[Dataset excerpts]
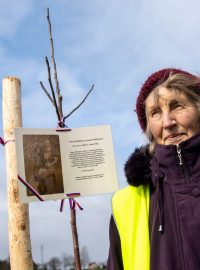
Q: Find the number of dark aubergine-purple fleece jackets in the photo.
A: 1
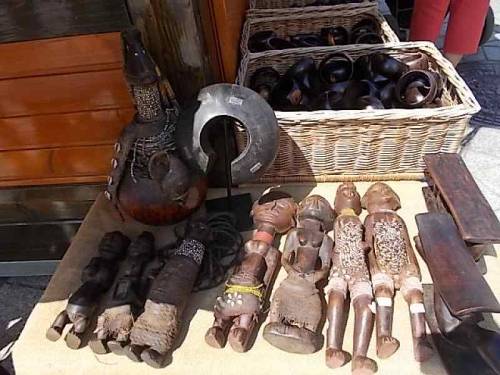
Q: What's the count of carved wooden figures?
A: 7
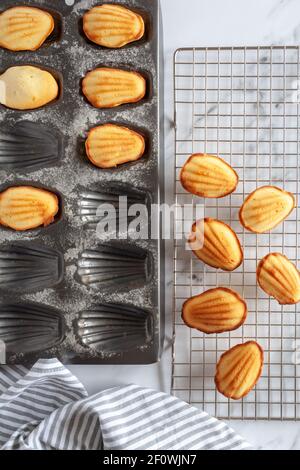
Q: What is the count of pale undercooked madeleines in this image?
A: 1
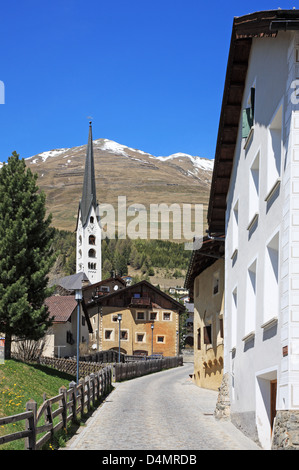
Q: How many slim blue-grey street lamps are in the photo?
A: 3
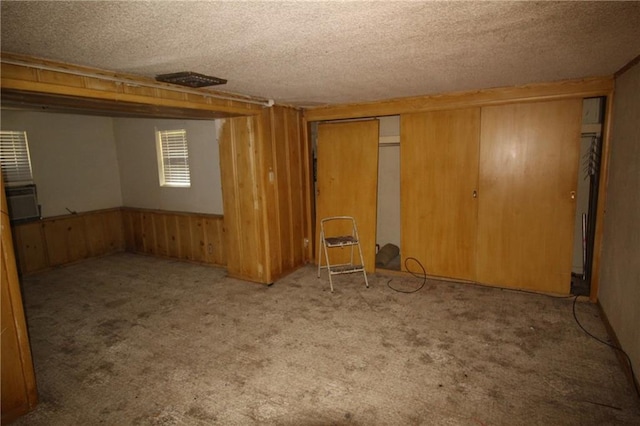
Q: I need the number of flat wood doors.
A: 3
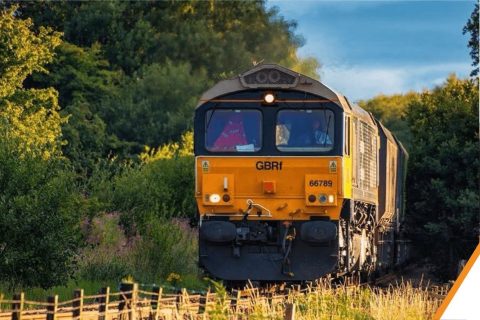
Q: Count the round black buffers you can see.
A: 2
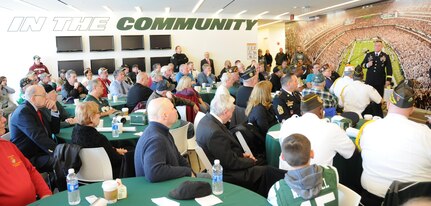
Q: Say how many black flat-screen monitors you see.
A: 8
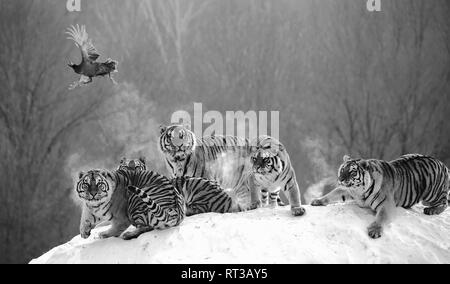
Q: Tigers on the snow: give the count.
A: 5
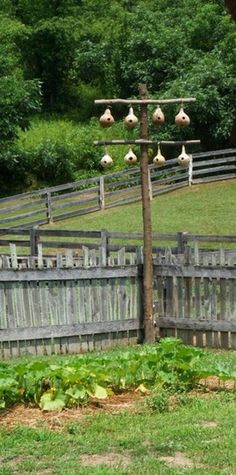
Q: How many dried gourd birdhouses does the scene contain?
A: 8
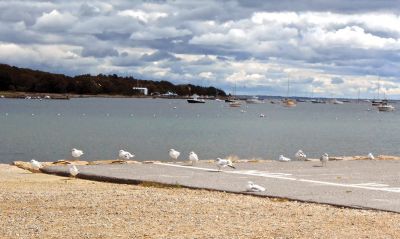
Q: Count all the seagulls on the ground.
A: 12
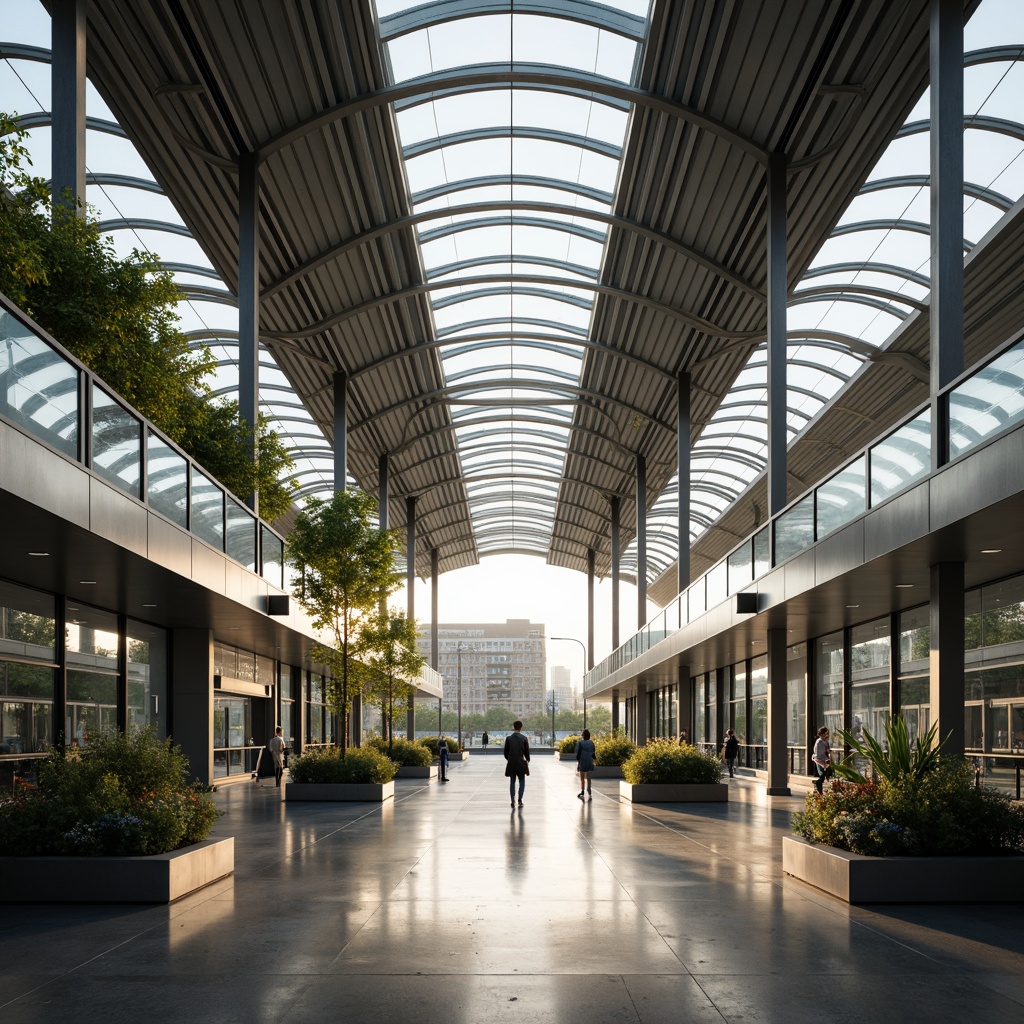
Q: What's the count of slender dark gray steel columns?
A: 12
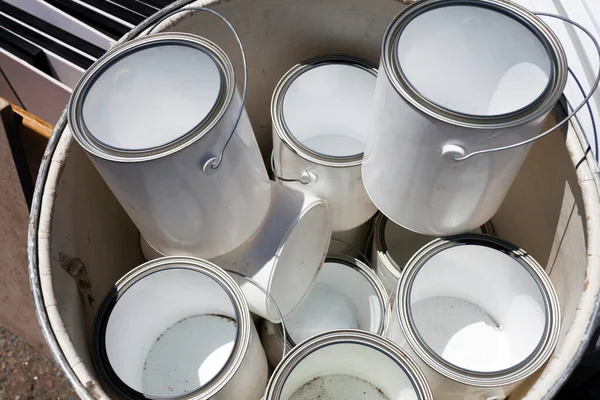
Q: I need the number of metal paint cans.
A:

ACTIVITY:
Reproduce each line of the data containing the word "number".

OUTPUT OF THE EXERCISE:
Q: Find the number of dark aubergine-purple fleece jackets in the photo.
Q: I need the number of flat wood doors.
Q: I need the number of metal paint cans.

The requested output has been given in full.